### About this exercise
Where a line of the records contains the word "golden", show that line.

### Working data
------------------------------------------------
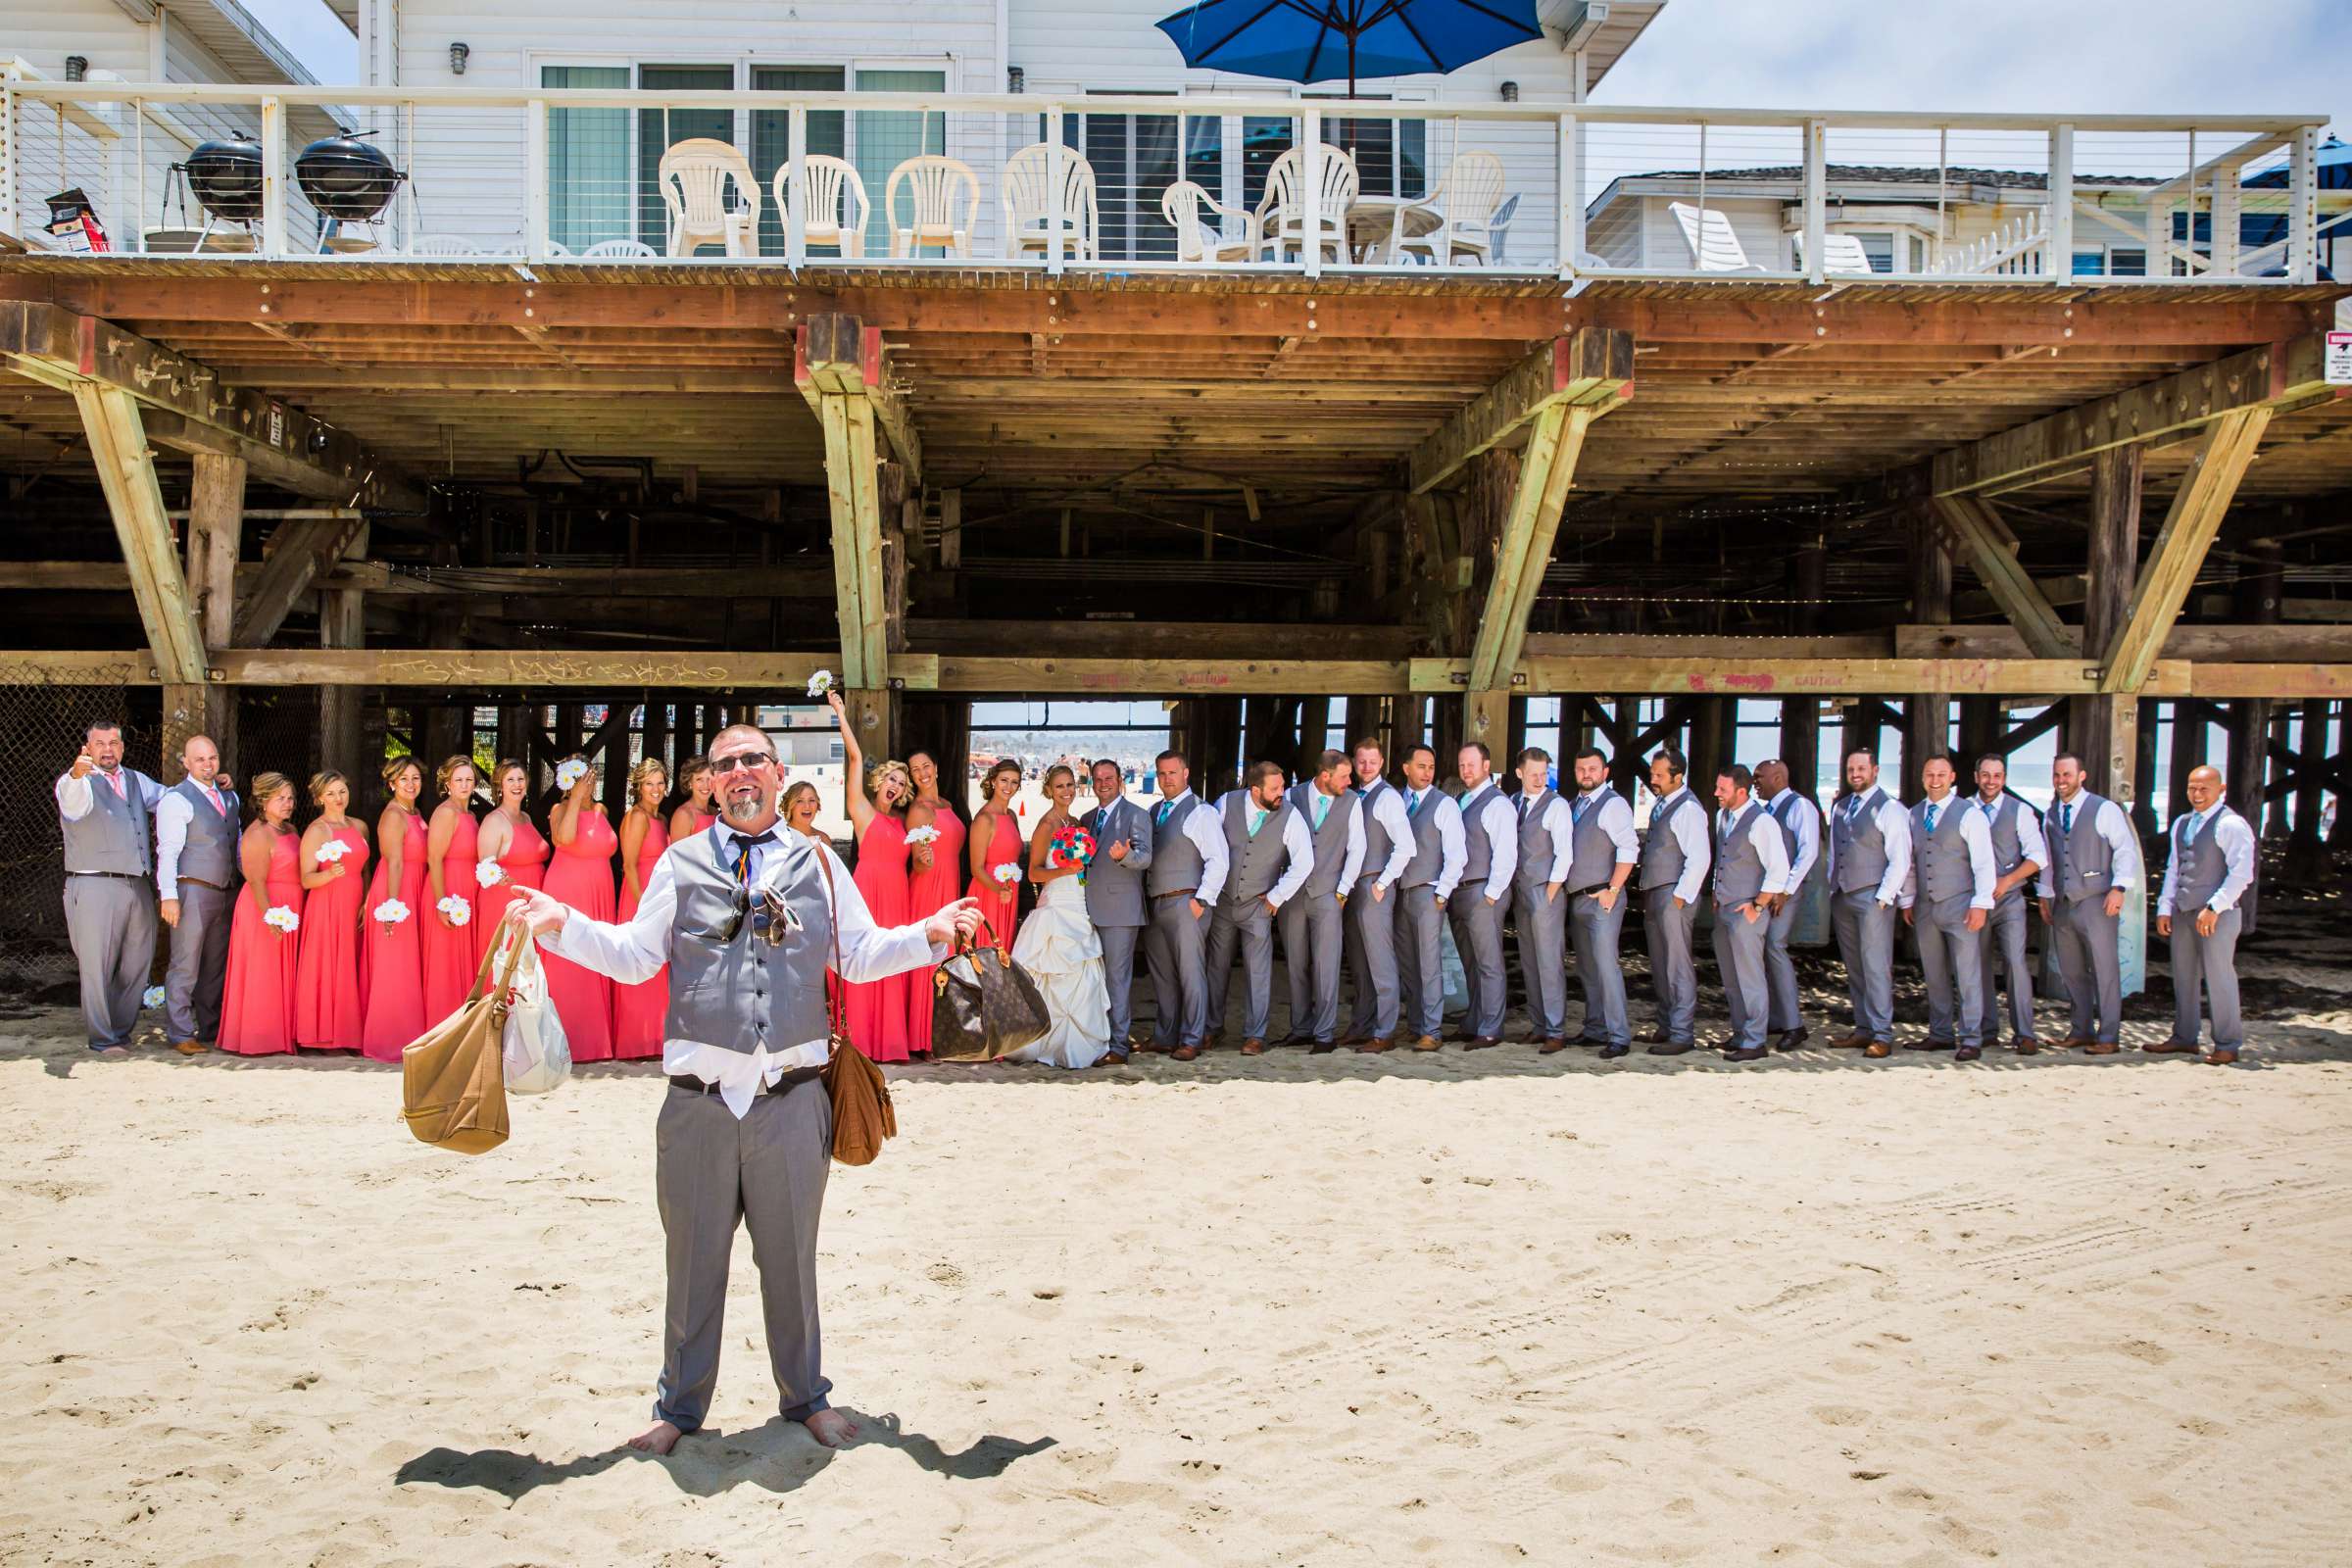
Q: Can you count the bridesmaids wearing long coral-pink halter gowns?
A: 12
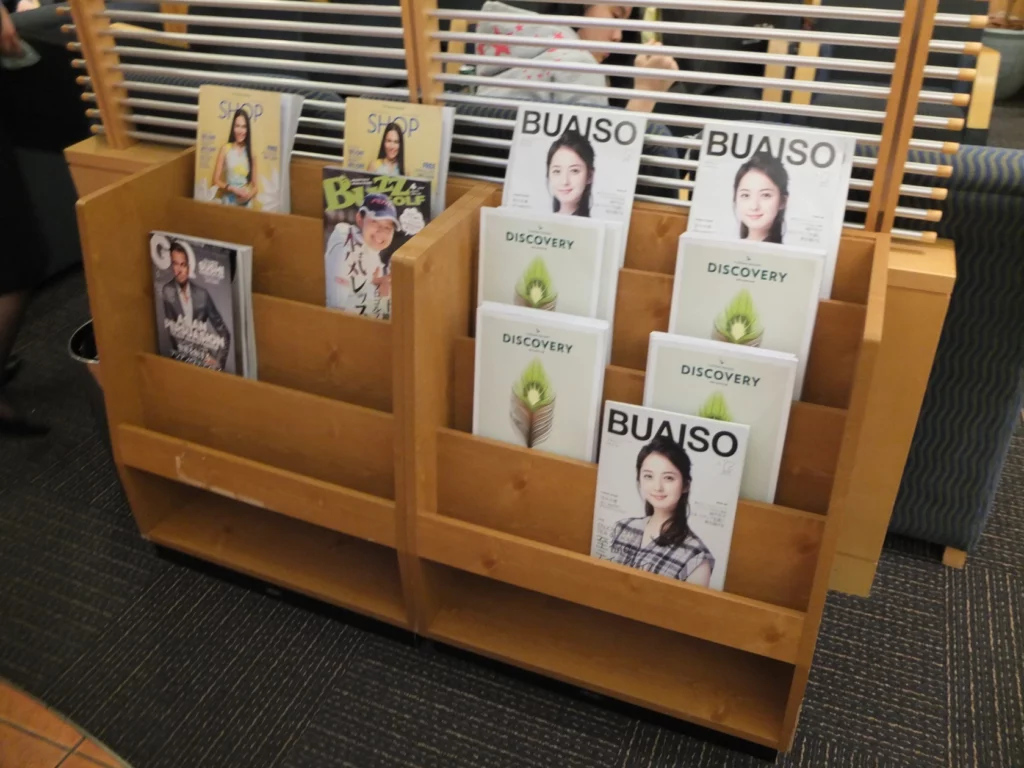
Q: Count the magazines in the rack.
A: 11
------------------------------------------------
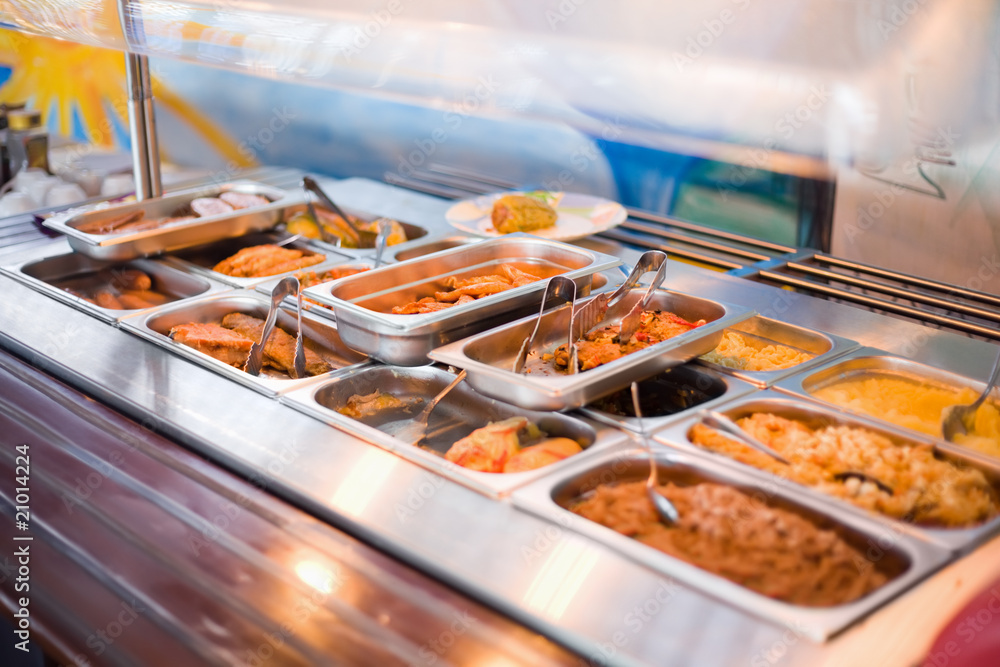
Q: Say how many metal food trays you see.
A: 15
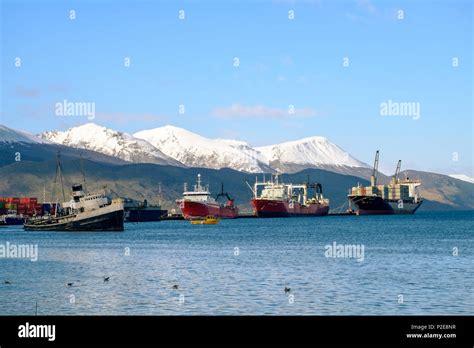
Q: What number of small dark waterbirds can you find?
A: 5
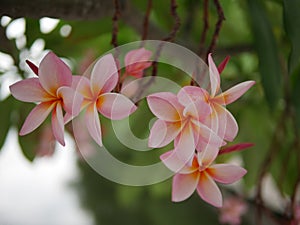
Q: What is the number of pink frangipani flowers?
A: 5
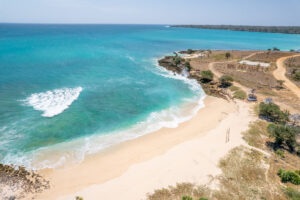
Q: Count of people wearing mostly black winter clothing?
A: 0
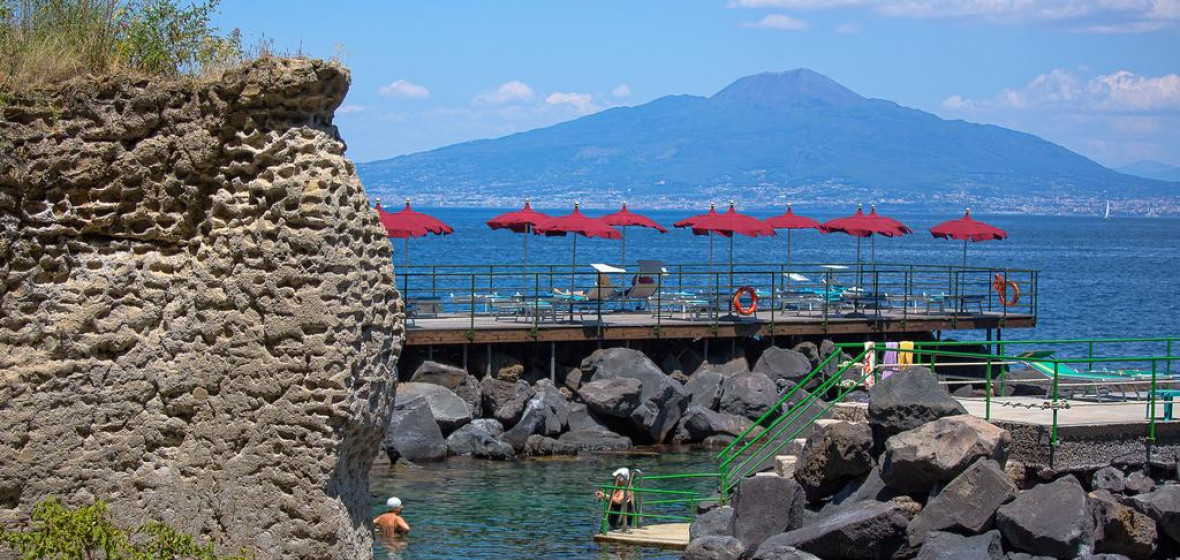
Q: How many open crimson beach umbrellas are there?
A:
------------------------------------------------
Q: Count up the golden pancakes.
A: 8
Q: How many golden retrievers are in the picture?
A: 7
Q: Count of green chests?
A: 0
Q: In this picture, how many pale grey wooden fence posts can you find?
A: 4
------------------------------------------------
### Expected answer
Q: Count up the golden pancakes.
Q: How many golden retrievers are in the picture?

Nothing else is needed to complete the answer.